WHAT YOU SHOULD DO:
What you return must match the records word for word, except that pictures are dropped.

++++ MATERIAL PROVIDED

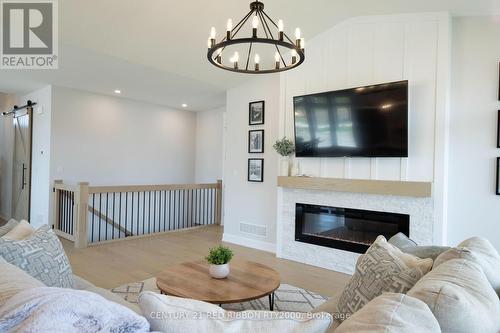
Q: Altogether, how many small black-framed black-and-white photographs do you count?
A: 3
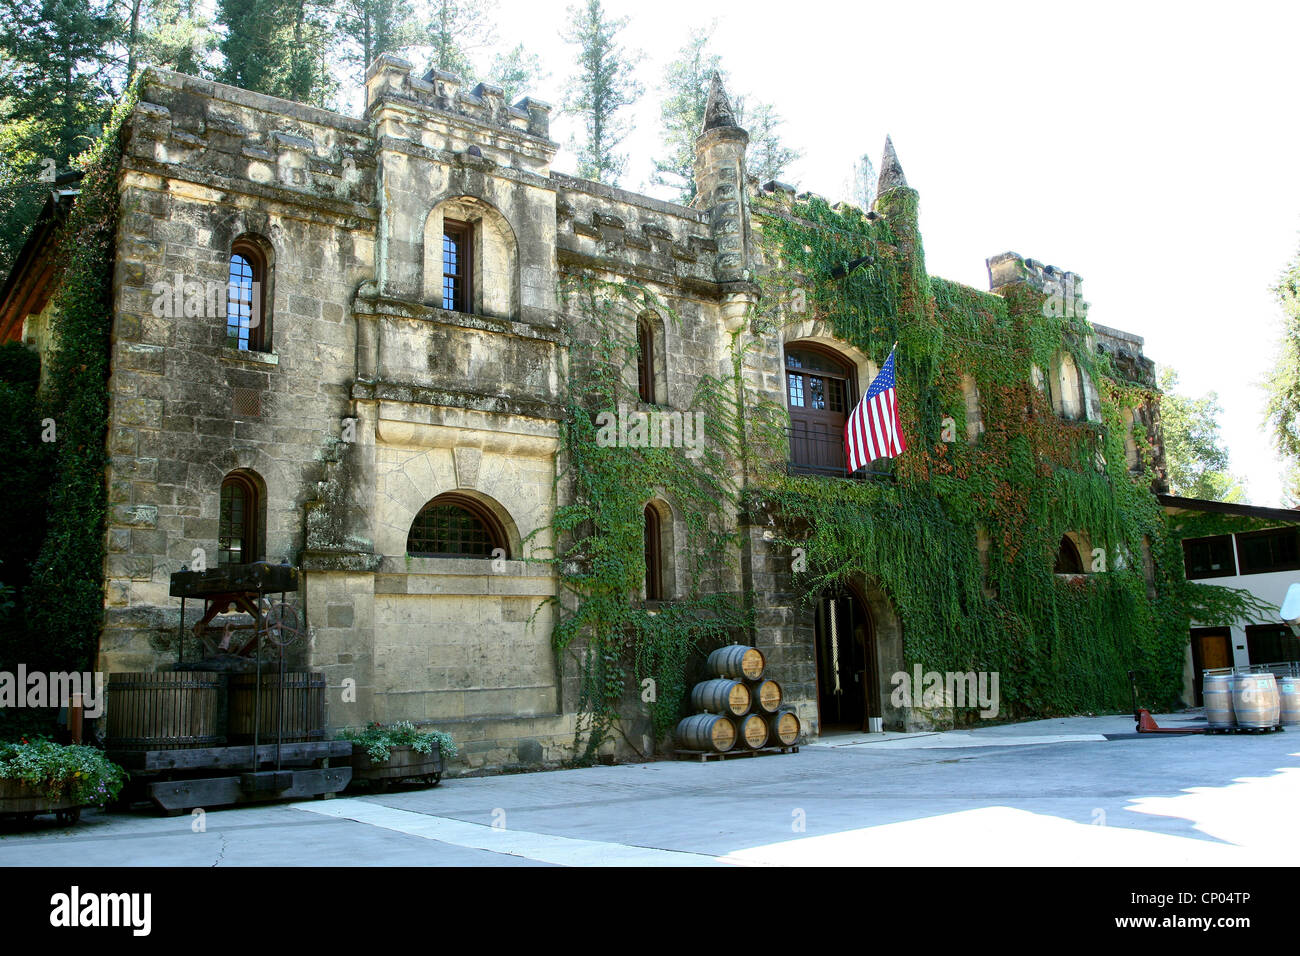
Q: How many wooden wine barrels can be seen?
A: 9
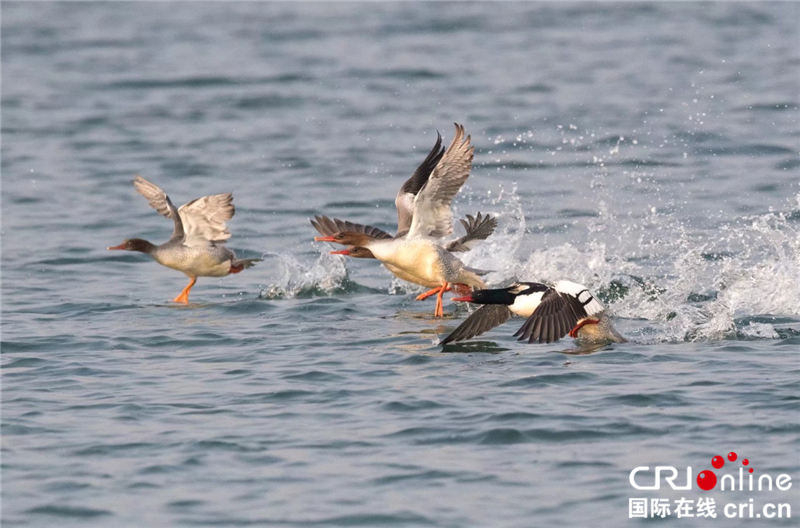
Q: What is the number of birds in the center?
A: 2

++++++++

EXPECTED ANSWER:
Q: Altogether, how many small black-framed black-and-white photographs do you count?
A: 3
Q: How many wooden wine barrels can be seen?
A: 9
Q: What is the number of birds in the center?
A: 2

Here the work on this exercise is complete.